Я ничего не видела, но точно знала, где он. Я чувствовала его присутствие, и на мгновение мне показалось, что он может до меня дотронуться. Затаив дыхание, я лежала неподвижно, ждала, надеялась и боялась.
Когда ничего не произошло, я сипло позвала:
– Энгус?
– Да?
Какое-то время я думала, что могу что-то сказать, хотя понятия не имела, что именно, но тишина разрослась и поглотила меня – огромная, давящая стихия вздымалась вокруг постели валами, и мне было не выйти из нее.
– Спасибо, что помогли добраться до комнаты, – сказала я в конце концов.
– Теперь мне лучше вернуться к Мэг, – ответил Энгус. – Поспите, Мэдди.
Мгновение спустя за ним со щелчком закрылась дверь, и я осталась одна в темноте. Я задыхалась.
На следующий день, прежде чем бежать в комнату Мэг, я задержалась, чтобы собрать часть вещей с пола и одеться. Я как раз пыталась расправить на себе мятую юбку, когда вошла…
– Прости, что так поздно, – сказала я, разглаживая ладонью заломы на ткани. – Мне, похоже, и в самом деле надо было отоспаться, но…
Я подняла глаза, ожидая увидеть Анну. Вместо нее обнаружилась пожилая женщина с сединой в волосах, сидевшая в кресле. Она вязала с ураганной скоростью: цок-цок-цок, стучали ее спицы, пожирая бесконечную нить пряжи, выползавшую из ковровой сумки, стоявшей возле кресла. Под спицами рос носок.
Женщина взглянула на меня поверх очков в металлической оправе.
– Я так понимаю, ты американка, про которую Анна все время говорит. Мэдди Хайд, да?
– Да. Это я.
– А я миссис Маккензи, мать Анны, но меня все тут называют Mhàthair. Ты тоже можешь. Когда доходит до дела, все мы дети божьи.
Я подошла поближе к Мэг.
– Как она?
– Кушает малость супа, как проснется. И чай пьет.
– Один из ваших травяных чаев?
– Да. Я Роне оставила. Постарайтесь влить в Мэг, сколько сможете. Он от ушибов и отеков, но помогает только в первые пару дней. Потом другой сделаю.
Спицы Mhàthair не прекращали двигаться, даже когда она смотрела на меня. Я завороженно уставилась на заготовку для носка.
– А где Анна?
– На хуторе. Вернется позже. Энгус сказал, ночь у вас была непростая, так что я осталась на подольше, чтобы дать тебе отдохнуть.
– Спасибо.
– А теперь иди-ка за стол. Вон, все кости наружу. У воробья и то коленки толще.
Похоже, Энгус всем рассказал про мой обморок, потому что едва я спустилась, Рона, шаркая, вынесла из кухни тарелку с яичницей, большим куском ветчины и горой жареной картошки. Рона поставила еду передо мной, указала на нее, а потом на меня.
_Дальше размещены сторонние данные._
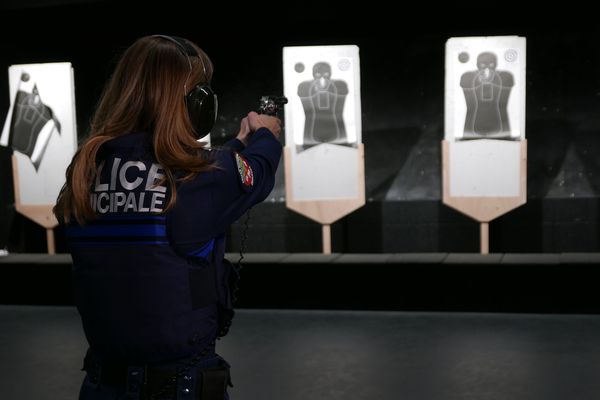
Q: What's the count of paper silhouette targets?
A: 3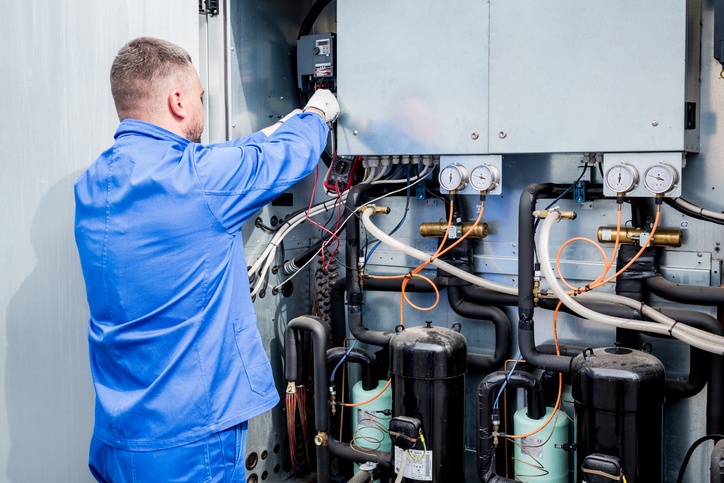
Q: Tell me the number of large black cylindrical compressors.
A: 2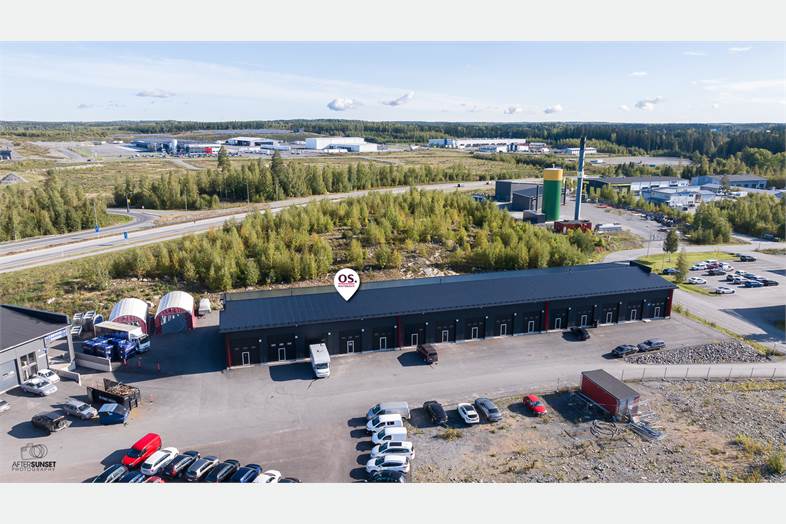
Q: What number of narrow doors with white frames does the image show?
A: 14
Она как раз вернулась в кухню, когда с улицы ввалились Хэнк и Эллис. Они улыбались, оба были чисто выбриты, их окружало облако одеколона. Эллис выглядел неестественно розовым и здоровым – казалось, это невозможно, учитывая, какой вид у него был накануне.
Когда они направились ко мне, у меня заколотилось сердце. Я почувствовала себя канарейкой своей свекрови, запертой во все уменьшавшуюся клетку.
– Доброе утро, девочка-лапочка, – сказал Хэнк, усаживаясь на стул. – Ты скучала?
– Привет, милая, – произнес Эллис, целуя меня в щеку.
Желчь ударила мне в горло. Я поверить не могла, что он думает, будто мы можем и дальше притворяться, что все в порядке. Даже Хэнк должен был понимать, что все зашло слишком далеко, но с головой бросился в нелепую игру, которую они затеяли.
– Так как? – спросил Хэнк.
– Что – как?
– Скучала? Ну, знаешь, ты нас любишь, а мы заночевали в «Клансмене». Не говори, что не заметила.
Он выжидающе похлопал глазами, потом оскорбленно открыл рот.
– О боже. Ты в самом деле не заметила. Эллис, твоя жена даже не заметила твоего отсутствия.